I am SO OVER “austerity”!

By: Les Dunaway

The term austerity has been misused hundreds of times daily for months now! It annoyed me the first time, as calling a leg a tail always does.

If you call a tail a leg, how many legs has a dog? Five?
No, calling a tail a leg don't make it a leg.
Abraham Lincoln

It’s reached the point where I’ve got to talk about this latest foray into politically correct.

If you haven’t been reading this word, over and over and over and…, it’s being used to describe any action taken to drag the European social democracies back from the abyss their spending of money they don’t have has dug for them. It was adopted to make the structural changes necessary to save the economies of the European seem like an attack on the poor defenseless people. The same people who, for over 60 years, elected government after government on the basis of who promised them the most free stuff paid for by taxing the evil rich or corporations or …

David Malpass, in today’s Wall Street Journal Greece’s False Austerity, makes several good points:

  • The conflict between growth and austerity is artificial and framed to favor bigger government. Growth comes from economic freedom within a framework of sound money, property rights and a rule of law that restrains government overreach. 
  • Economics has often ignored the critical distinction between austerity for the government and government imposed austerity on the private sector. In the former, governments which are over-budget sell assets, restrain their hiring and limit their mission to essentials. That’s growth-oriented austerity.
  • In the private-sector version of austerity, governments impose new taxes and mandates on the private sector while maintaining their own personnel, salaries and pensions. That’s the anti-growth version of austerity prevalent in Europe’s austerity programs.
  • Many economic models, including the US Congress’s budget scoring system and Keynesian stimulus, ignore national debt levels and disregard whether spending decisions are made by the private sector or the government. This creates the absurd result that an economy in which the government spends and invests increasing amounts – even 100% of GDP – has the same projected growth rate as an economy where the government spends and taxes less. [emphasis mine]

I looked austerity up, online:

Austerity
noun
the trait of great self-denial (especially refraining from worldly pleasures)

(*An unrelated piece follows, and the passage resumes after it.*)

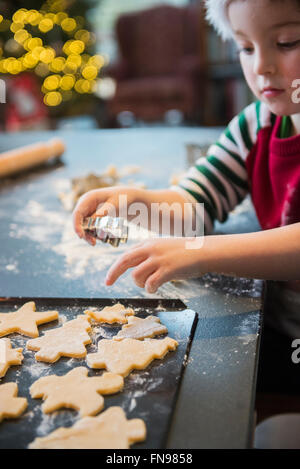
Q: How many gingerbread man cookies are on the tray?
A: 1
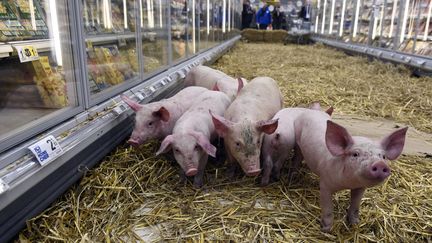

I have several questions from that:

  • How is it self-denial to lose what one was never entitled to?
  • How is fiscal responsibility related to self-denial?
  • How is it austerity when it’s imposed by creditors tired of your self-indulgence?
  • Have whole countries of people become so mired in the entitlement mentality that they cannot, will not make the changes needed to preserve their countries?
  • When the leaders of these countries cannot even say the words structural change, is there any hope?

My hope and belief is that America still has leaders with the intelligence to recognize and the cojones to implement the changes we need to get off the path down which the EU has stumbled. I’m sure that those leaders need our help, expressed as loudly and as often as possible. When those who want us on the path that Europe is sliding down begin to attack any good idea, the creators of those good ideas need to know that we have their back. And, just as important, those who who should be on the side of good ideas need to be reminded of  Senator Lugar, if they begin to get wobbly.

In the piece cited above, David Malpass ends with a summary that I pray what-leaders-there-are in Washington will take as a basic policy:

As the US struggles with tax reform, deficit reduction and the year-end fiscal cliff, it will be critical to distinguish between reforms that downsize government and reforms that downsize the private sector and put the dollar at risk. One approach points to growth, the other to Greece.